Reproduce, without alteration, every line of the data; exclude the images.

....

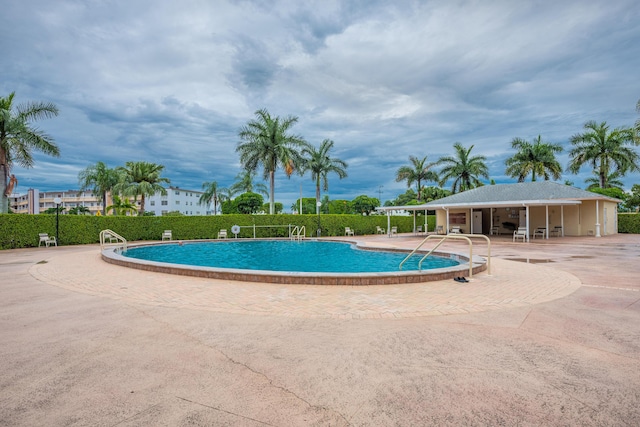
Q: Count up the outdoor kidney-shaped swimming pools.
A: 1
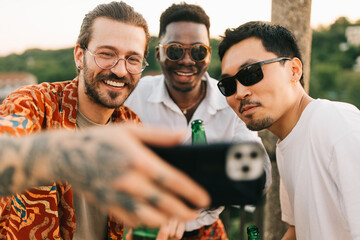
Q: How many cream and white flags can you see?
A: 0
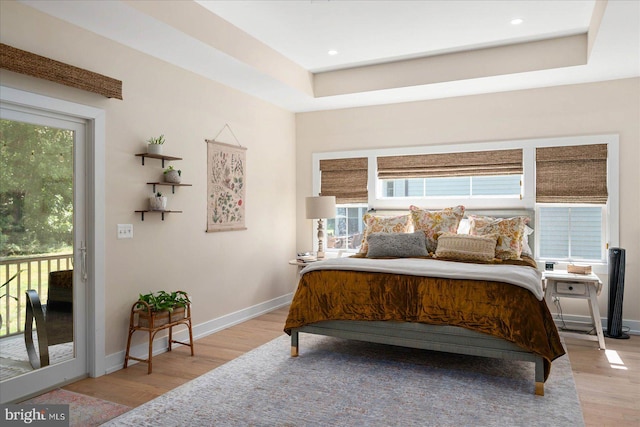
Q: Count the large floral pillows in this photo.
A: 3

....

EXERCISE ANSWER:
Q: Count up the outdoor kidney-shaped swimming pools.
A: 1
Q: How many cream and white flags can you see?
A: 0
Q: Count the large floral pillows in this photo.
A: 3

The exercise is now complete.